Unfortunately, there is no standard interpretation of $f(n,m) = O(g(n,m))$ in common use in computer science. Here are some possible interpretations:
- There exists a constant $C > 0$ such that for all natural $n,m$, $f(n,m) \leq Cg(n,m)$.
- There exist constant $C,N,M > 0$ such that for all natural $n,m$ if $n \geq N$ and $m \geq M$ then $f(n,m) \leq Cg(n,m)$.
- Some combination of the two.
In your case, you are describing a different use of asymptotic notation. Suppose that algorithm $A$ works in time $O(n+m)$ (under the first interpretation above).
Claim.
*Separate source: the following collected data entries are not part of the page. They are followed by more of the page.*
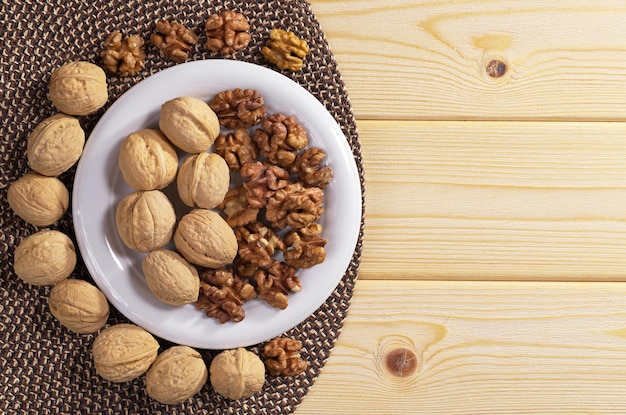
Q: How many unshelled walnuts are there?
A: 14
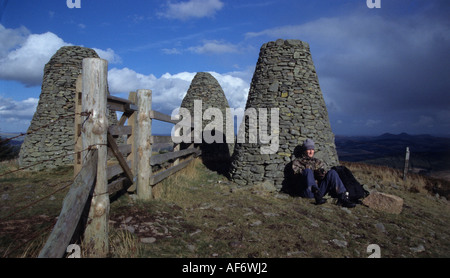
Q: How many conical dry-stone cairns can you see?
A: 3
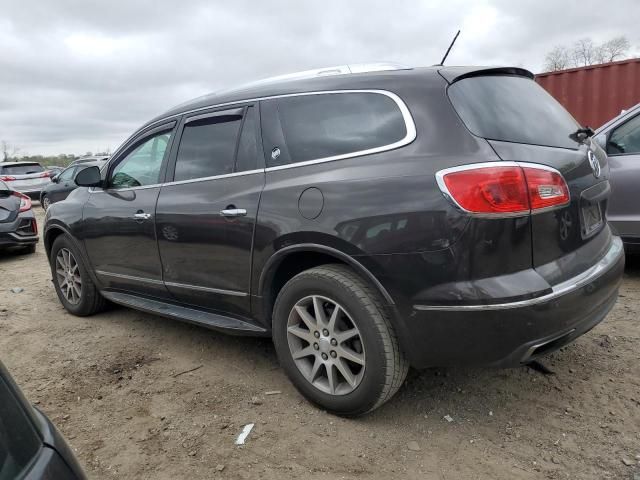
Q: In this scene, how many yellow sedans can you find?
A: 0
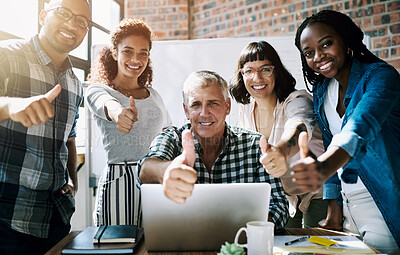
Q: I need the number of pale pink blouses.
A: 1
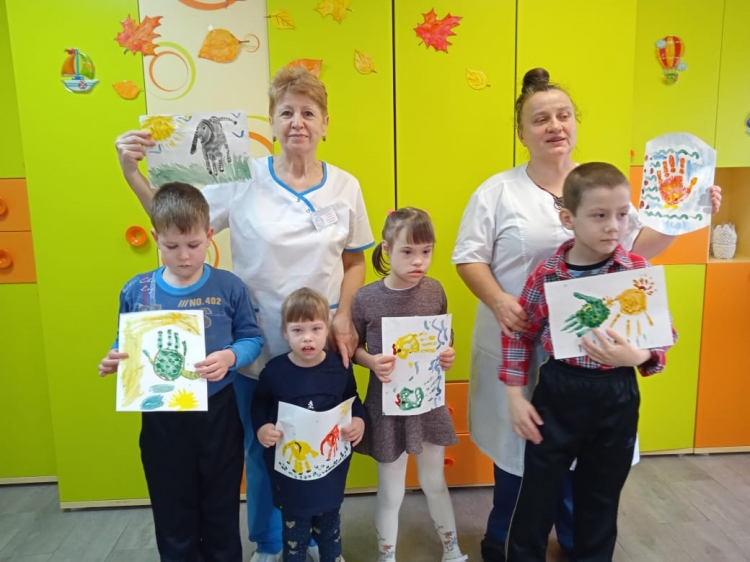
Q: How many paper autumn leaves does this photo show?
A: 9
If $m = O(n)$ then $A$ works in time $O(n)$.
What this really means is the following:
For every constant $C > 0$ there exists a constant $D > 0$ such that if $m \leq Cn$ then algorithm $A$ works in time at most $Dn$.
The proof is quite simple. Since $A$ works in time $O(n+m)$, there exists a constant $E$ such that the running time of $A$ is at most $E(n+m)$. If $M \leq Cn$ then $E(n+m) \leq E(1+C)n$, so we can choose $D = E(1+C)$.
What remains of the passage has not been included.